Currently, there are over 1,000 actively listed cryptocurrencies, and every week a few more cryptocurrencies are released to the market.[9] When a group of developers is ready to launch their new cryptocurrency, they can have an “initial coin offering” (ICO) or “token generating event (TGE)”.[10] In 2017, ICOs raised over $1.7 billion in investment capital. For example, the French developers behind the cryptocurrency Tezos raised $232 million in July of 2017. The month prior, Bancor raised $150 million. In fact, out of the 25 highest crowd-funded projects in all of history, 18 of them are blockchain companies.[11]

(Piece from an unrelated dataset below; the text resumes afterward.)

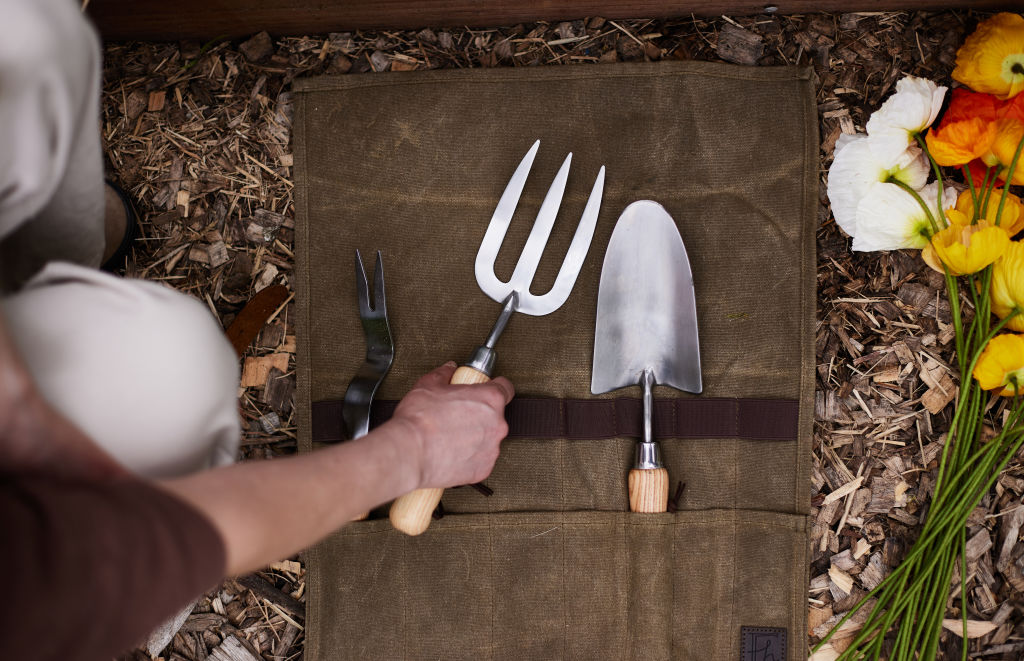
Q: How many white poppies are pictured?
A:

The term ICO is based on the term IPO, which stands for initial public offering. However, initial public offerings are fundamentally different from initial coin offerings. Therefore, what is called an ICO in the cryptocurrency world is not exactly a parallel concept to an IPO. An ICO is more of a crowdfund whereas the first day the token is launched on an exchange is the IPO because you cannot easily trade your tokens during an ICO. Instead, investors have to wait until the token is launched on an exchange. Therefore, the more fitting equivalent of a stock IPO is the first day a token is launched on an exchange. However, the comparison does not fit exactly because firms that go to IPO usually have a history and a track record for investors to research. In contrast, many of the firms going to ICO now do not have a history.

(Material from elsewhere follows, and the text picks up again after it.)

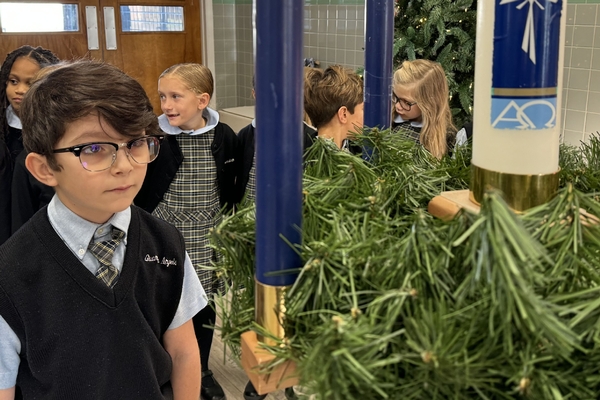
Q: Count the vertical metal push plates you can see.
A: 2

According to the PWC report, Considering an IPO (2012) firms have to pay $3.7 million to go to IPO.[12] In contrast, ICOs can cost close to nothing to conduct. Instead, the development team that performs the ICO often has “no skin in the game”. Developers and entrepreneurs, who are sometimes not even incorporated in any geographic location, can launch an ICO without involving an underwriter, receiving the appropriate green lights from regulators, or paying the costs associated with the traditional framework. Due to no barriers to entry for investors or for firms, ICOs should not have the systematic underpricing pattern that stock J. Ritter reported on IPOs in 1991.[13]

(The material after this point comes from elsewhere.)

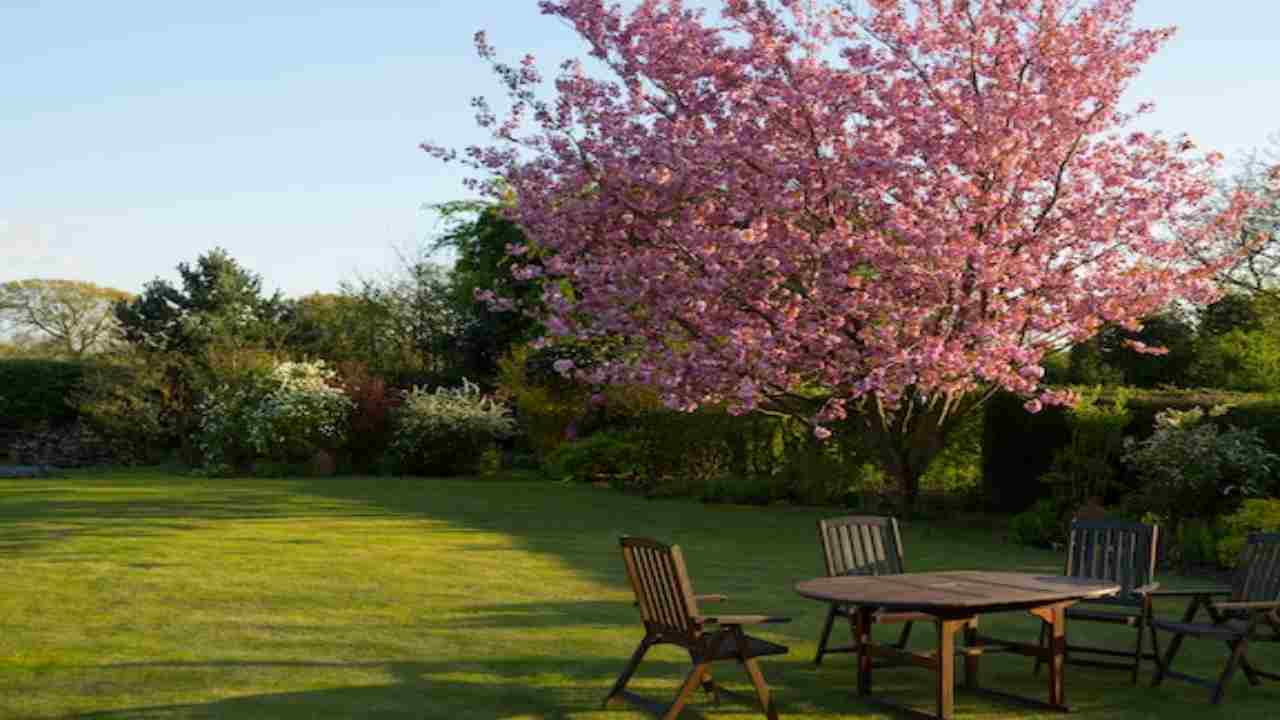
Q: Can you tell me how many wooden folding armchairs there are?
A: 4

Underpricing refers to the fact that the price of a firm’s stock share is signifi cantly lower during the initial public offering compared to the closing price of the share on the first day of secondary market trading. Using data on the past 50 years, Professor Ritter has found that stock IPO prices have been 16.8% lower during the IPO on the primary market compared to the price on the secondary market at the 3-year anniversary of the IPO. This equates to approximately $125 billion being earned by IPO investors instead of going to the firms. Several explanations have been given for the cause of the underpricing. A major cause has been attributed to the conflict of interest between the investment banks that underwrite the IPO and the firm going to IPO. By artificially decreasing demand with eligibility requirements that limit investment, investment banks can secure low prices for themselves and their clients. When secondary markets open, investments banks and their clients are often able to realize instant gains because of the systematic underpricing.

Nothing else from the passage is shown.